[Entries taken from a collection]
--------------------------------------------------

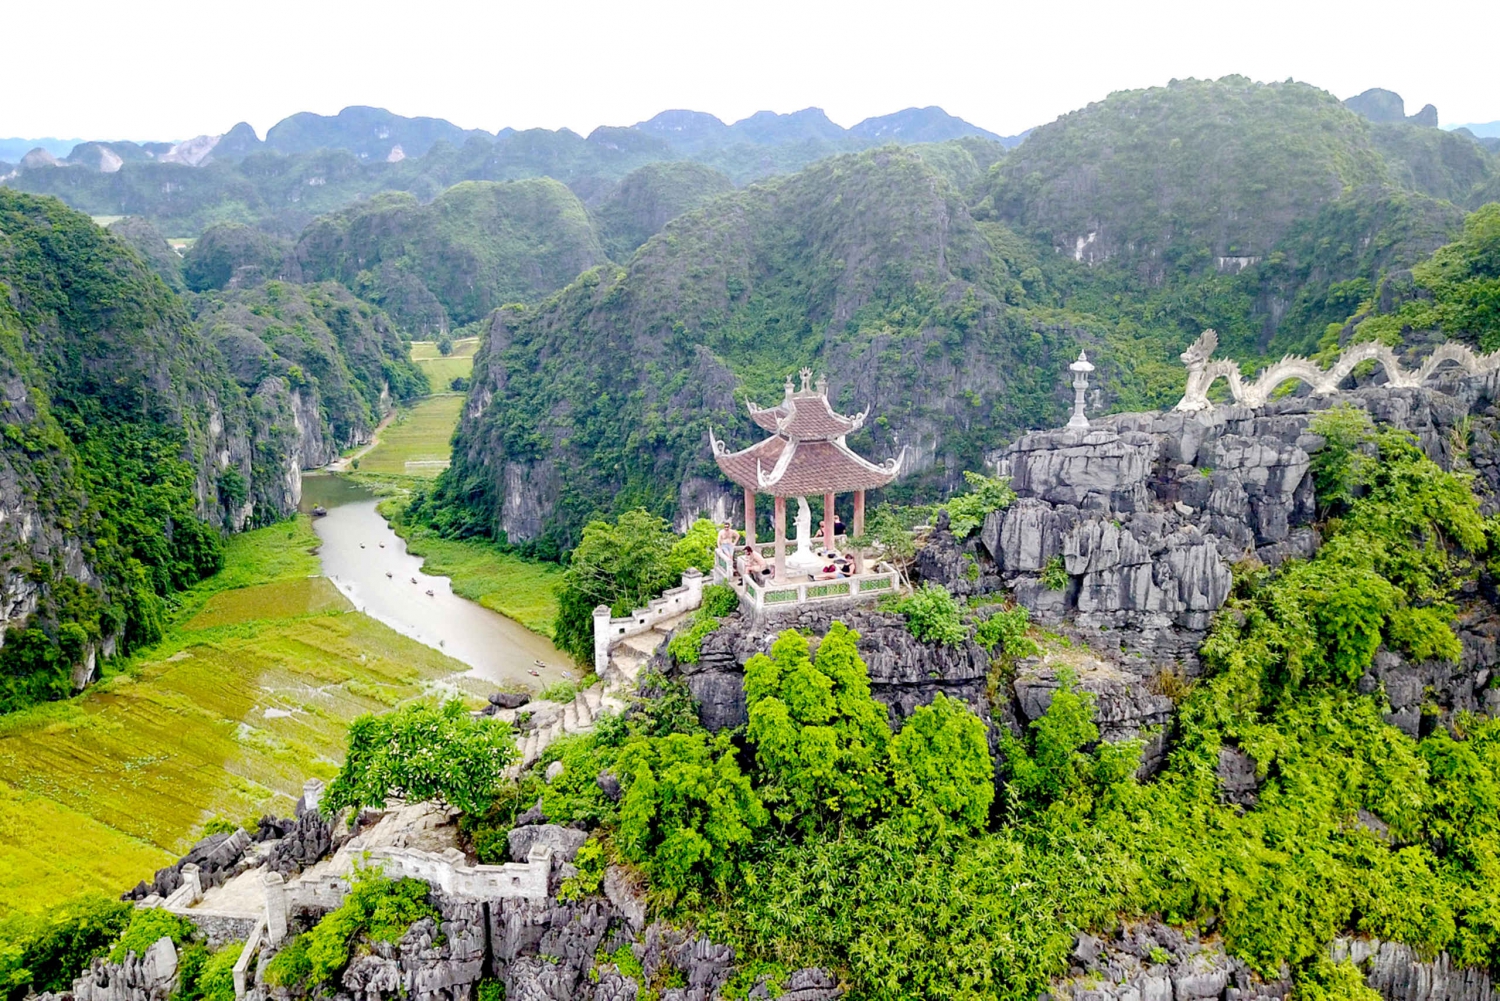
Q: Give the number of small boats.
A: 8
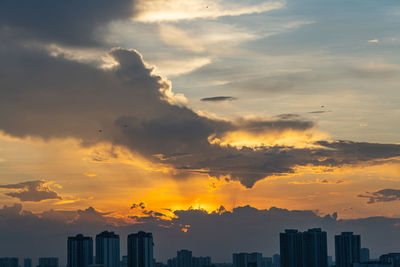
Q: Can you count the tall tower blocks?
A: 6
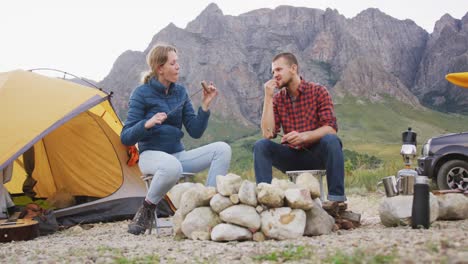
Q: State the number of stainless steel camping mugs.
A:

--------------------------------------------------

_TASK ITEM_
The pictures in the entries above should be left out; all else must be copied exactly.

_REPLY TO THE TASK_
Q: Give the number of small boats.
A: 8
Q: Can you count the tall tower blocks?
A: 6
Q: State the number of stainless steel camping mugs.
A:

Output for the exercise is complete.